All you need to do is reply here ONCE with the word IN. It will go by the order you respond in.

This months winner will receive a Rapala X-Rap Shad in Pink and Purple. *That's right, the winner will get two of these fish catchers!* 8) If these colors do not catch fish, nothing will. :LOL2: 
I purchased a bunch of them =D>


----------



## fool4fish1226 (Jan 3, 2012)

IN


----------



## shmelty (Jan 3, 2012)

IN!


----------



## lovedr79 (Jan 3, 2012)

In


----------



## muskiemike12 (Jan 3, 2012)

In please.


----------



## vahunter (Jan 3, 2012)

In, thanks!


----------



## Loggerhead Mike (Jan 3, 2012)

In, thank you


----------



## arkansasnative (Jan 3, 2012)

Barely made the post count but im IN!!! thanks


----------



## redbug (Jan 3, 2012)

in thanks


----------



## lswoody (Jan 3, 2012)

IN.


----------



## gouran01 (Jan 3, 2012)

In!


----------



## aeviaanah (Jan 3, 2012)

In!


----------



## HOUSE (Jan 3, 2012)

In
Thanks! x-raps rule


----------



## bulldog (Jan 3, 2012)

in


----------



## BassGeek54 (Jan 3, 2012)

In


----------



## wihil (Jan 3, 2012)

IN =D> 

Thanks for the opportunity!


----------



## Tin Man (Jan 3, 2012)

IN


----------



## gmoney (Jan 4, 2012)

IN


----------



## S&amp;MFISH (Jan 4, 2012)

IN


----------



## Brine (Jan 4, 2012)

IN!


----------



## 00 mod (Jan 4, 2012)

IN


----------



## Lennyg3 (Jan 4, 2012)

IN


----------



## FishingCop (Jan 4, 2012)

In


----------



## Jdholmes (Jan 4, 2012)

IN


----------



## dyeguy1212 (Jan 4, 2012)

IN


----------



## JonBoatfever (Jan 4, 2012)

IN


----------



## hossthehermit (Jan 5, 2012)

Can't merember if I made enuff posts or not, but iffen I did, count me *IN*


----------



## azekologi (Jan 5, 2012)

IN


----------



## LonLB (Jan 5, 2012)

IN


----------



## fish devil (Jan 5, 2012)

:twisted: IN!!!


----------



## earl60446 (Jan 5, 2012)

IN

thanks


----------



## Bricball (Jan 6, 2012)

IN


----------



## Popeye (Jan 7, 2012)

IN


----------



## cromagman (Jan 7, 2012)

IN


----------



## JBooth (Jan 9, 2012)

IN, Thanks


----------



## Jim (Jan 11, 2012)

Random.org picked #5 between 1-34. That makes vahunter this months winner.

Congrats man! 






Please read the rules!


----------



## Popeye (Jan 11, 2012)

Congratulations.

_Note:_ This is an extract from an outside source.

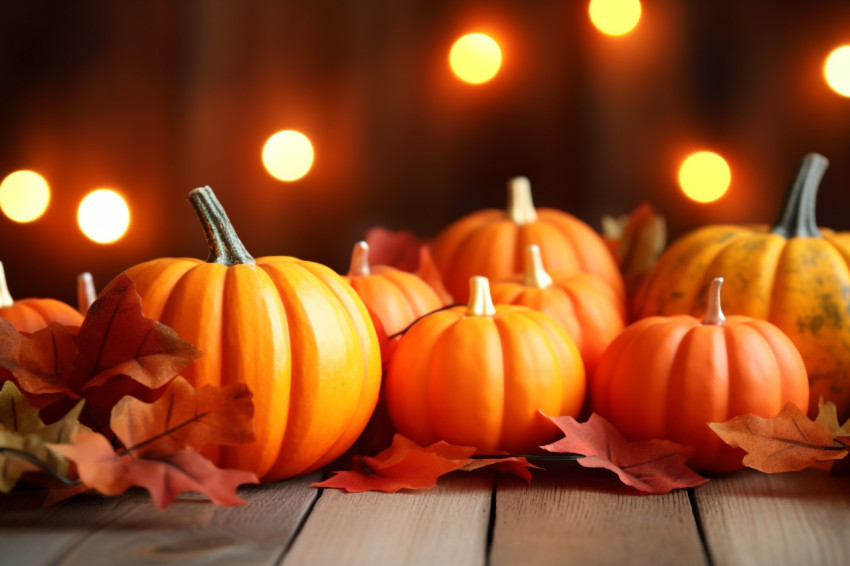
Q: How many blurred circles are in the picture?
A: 7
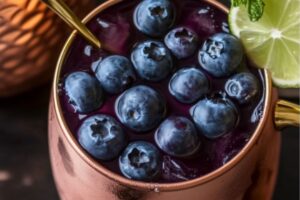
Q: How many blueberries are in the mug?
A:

Silly me, I waited a bit to get a higher number. That's the funny thing about random drawings, they're just so... random.


----------



## fool4fish1226 (Jan 11, 2012)

:beer: vahunter


----------



## lovedr79 (Jan 11, 2012)

Congrats


----------



## FishingCop (Jan 11, 2012)

congrats =D>


----------



## aeviaanah (Jan 11, 2012)

man i lost again! congrats vahunter! these are nice, i just got one from the box pass #4!


----------



## hossthehermit (Jan 12, 2012)

Congrats, vahunter


----------



## wihil (Jan 12, 2012)

Congrats!


----------



## lswoody (Jan 13, 2012)

Congrats vahunter!!!!!!! =D> =D> =D>


----------



## fender66 (Jan 13, 2012)

IN....

Oh wait...guess I'm too late.

Congrats vahunter. You're gonna love this.


----------



## vahunter (Jan 13, 2012)

Awesome thanks a lot! Im never lucky! Hahaaaa! I can't wait to use em!


----------



## KevinWI (Jan 29, 2012)

IN


----------



## Popeye (Jan 29, 2012)

Ummm... Kevin? The winner was announced on the 11th. Good practice for the next one though.


----------